- TASK DATA -
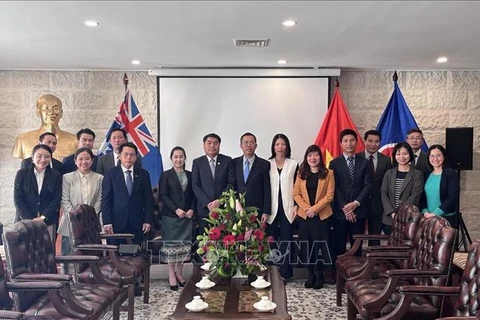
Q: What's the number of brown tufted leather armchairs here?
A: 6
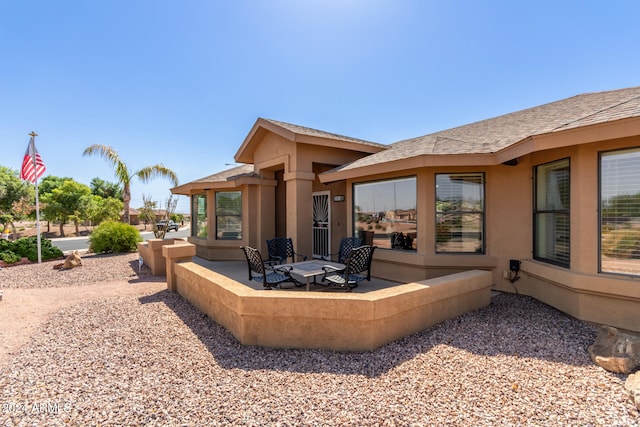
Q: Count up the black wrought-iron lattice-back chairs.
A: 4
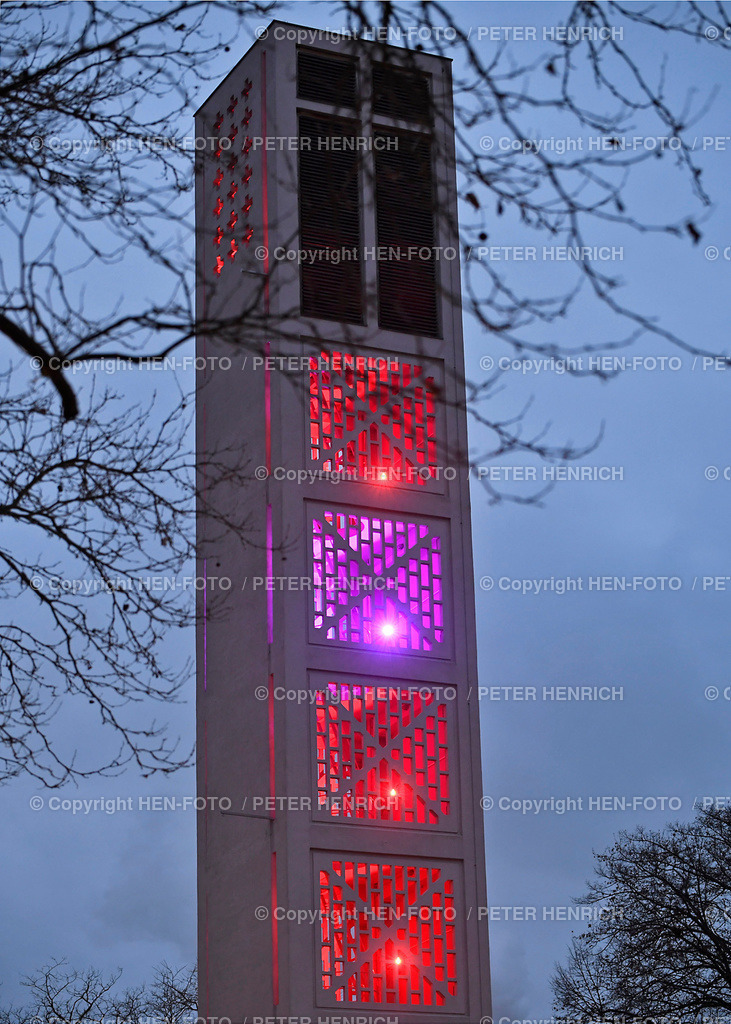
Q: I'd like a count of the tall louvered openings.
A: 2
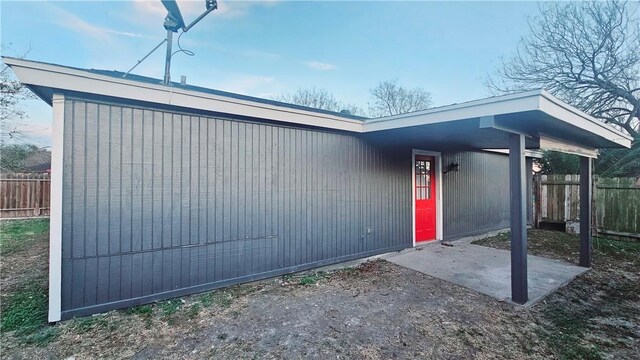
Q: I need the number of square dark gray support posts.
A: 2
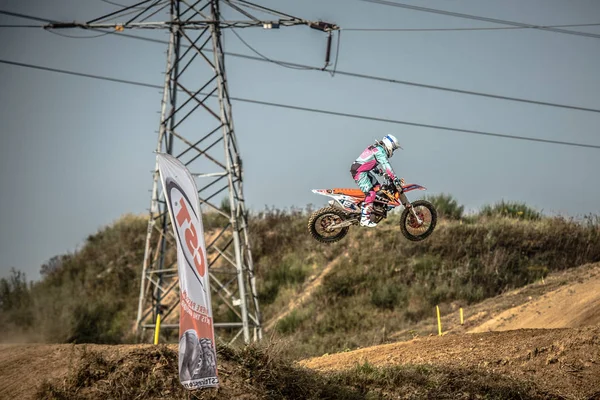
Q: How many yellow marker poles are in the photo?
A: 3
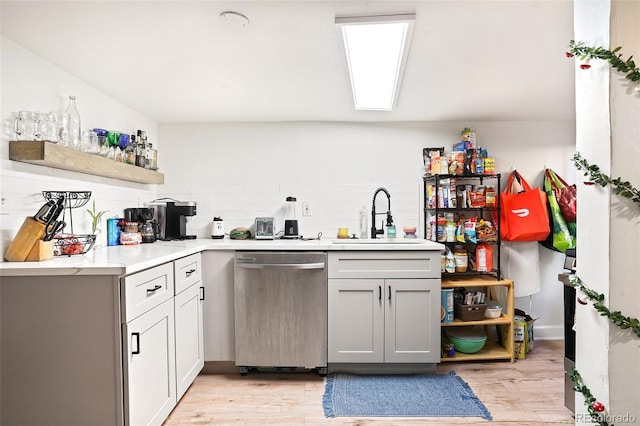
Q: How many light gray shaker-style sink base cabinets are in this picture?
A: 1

...

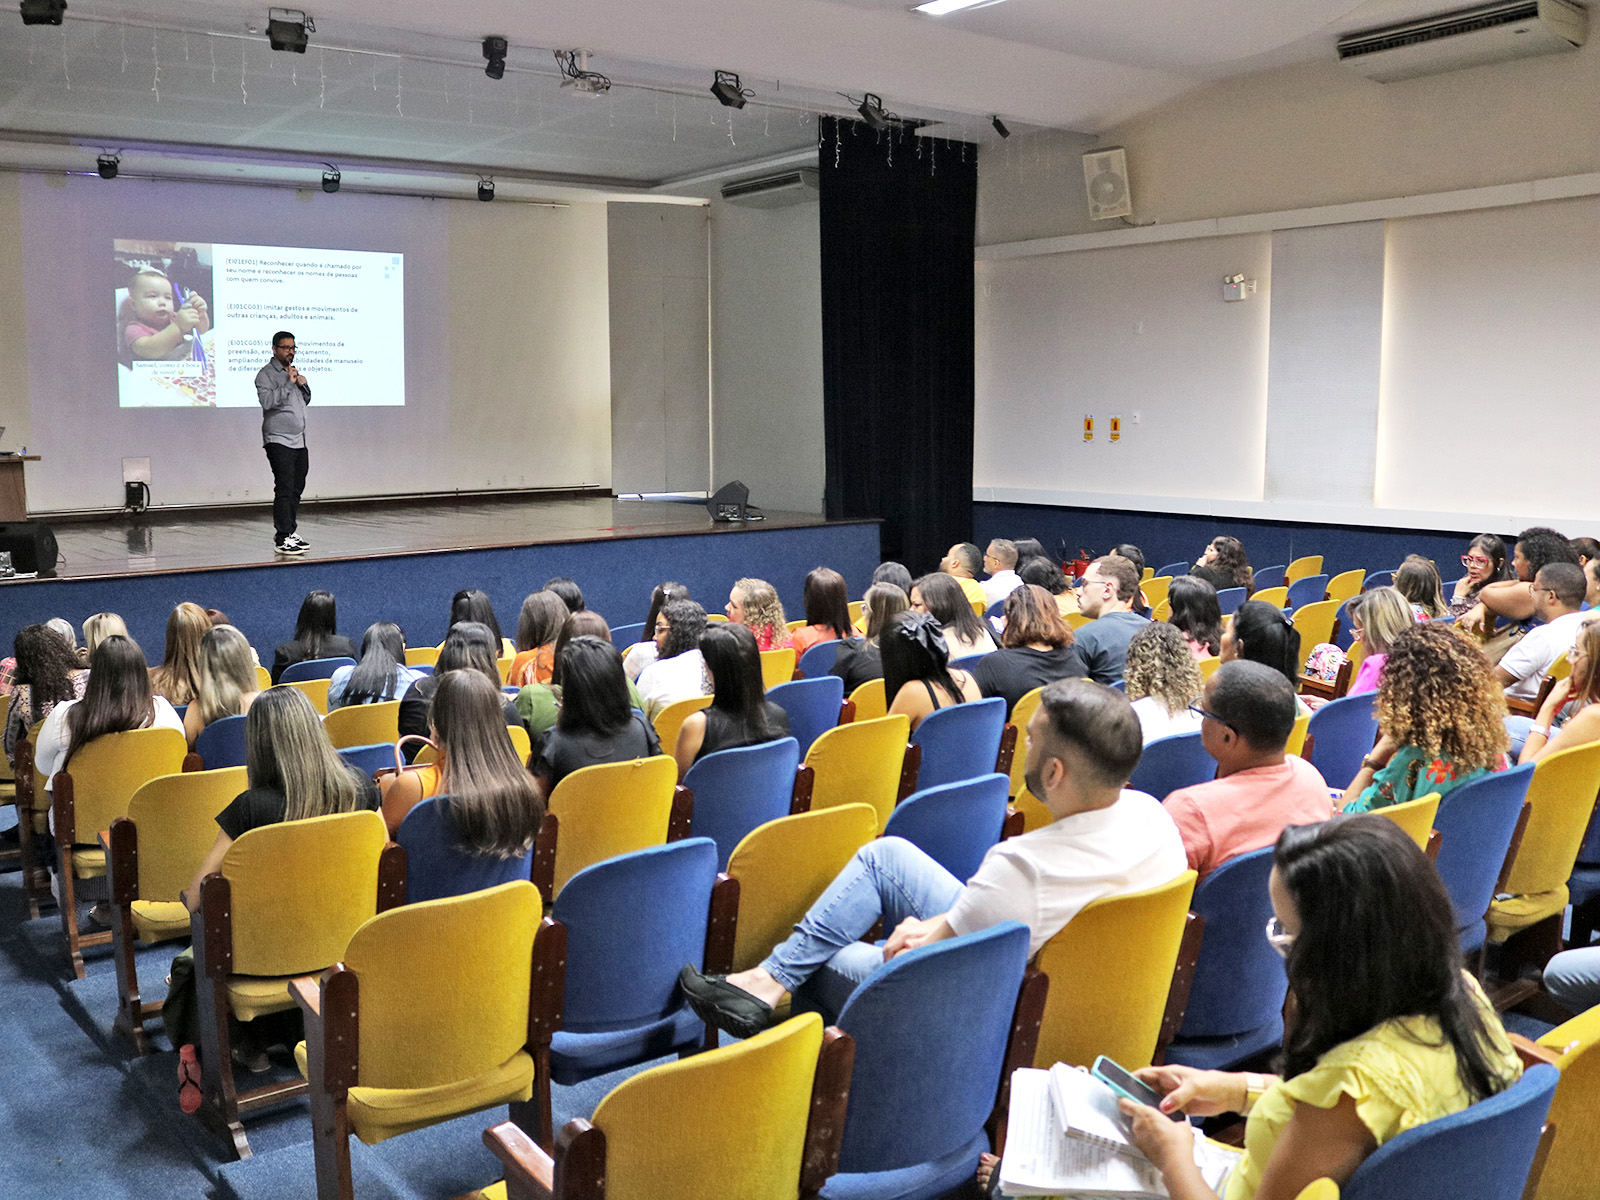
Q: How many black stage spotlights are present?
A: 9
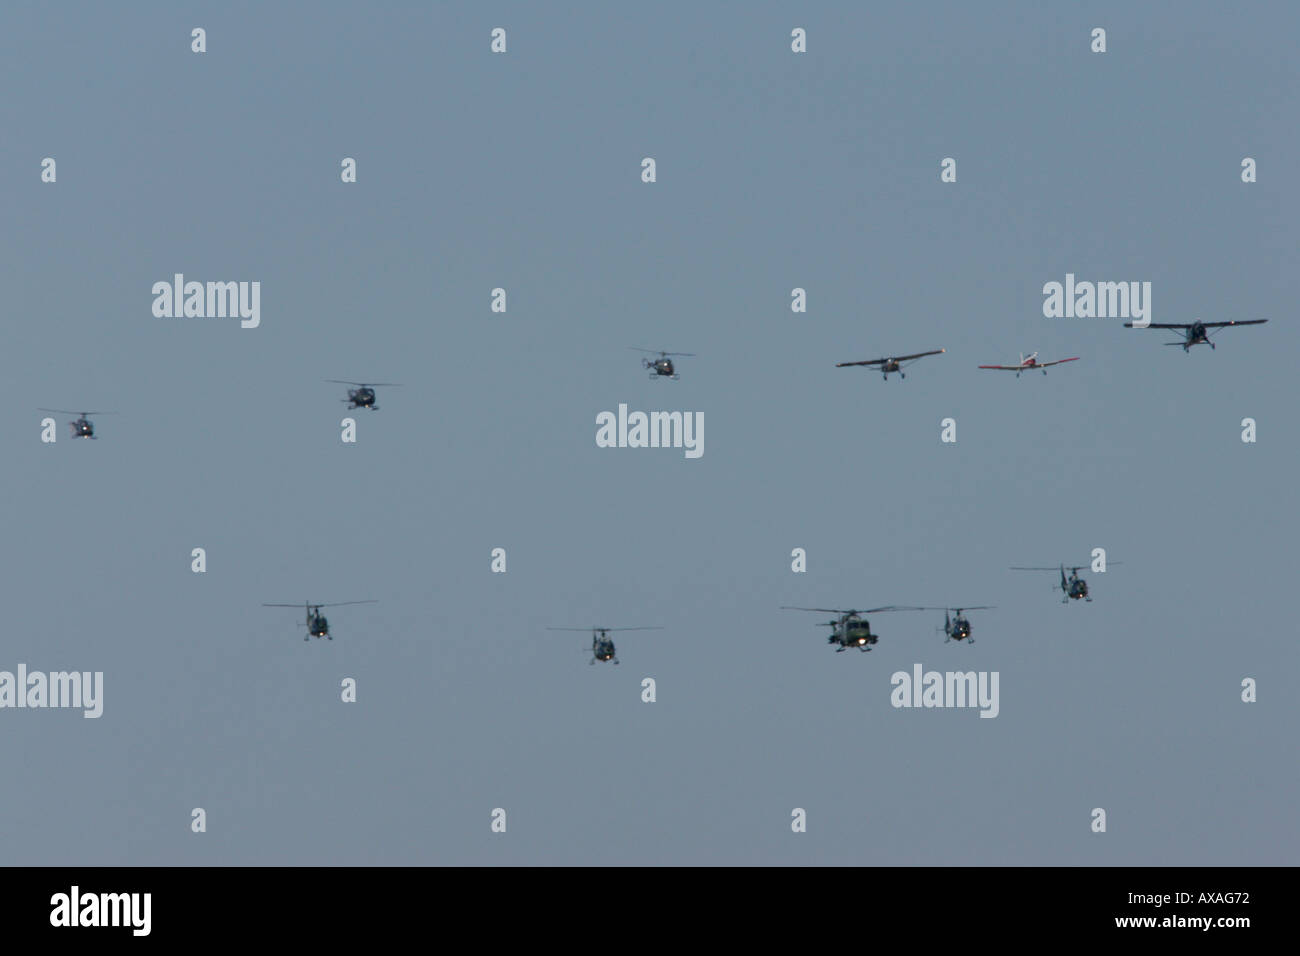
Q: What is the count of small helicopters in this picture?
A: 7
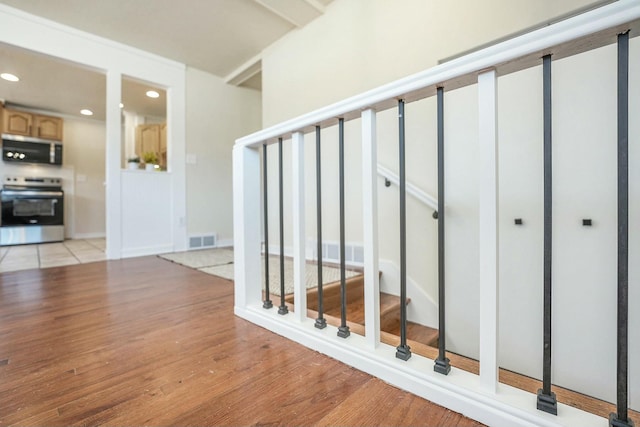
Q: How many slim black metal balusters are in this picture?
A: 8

- TASK INSTRUCTIONS -
From the data, pick out every line that includes "many".

- ANSWER BOX -
Q: How many yellow marker poles are in the photo?
Q: How many light gray shaker-style sink base cabinets are in this picture?
Q: How many black stage spotlights are present?
Q: How many slim black metal balusters are in this picture?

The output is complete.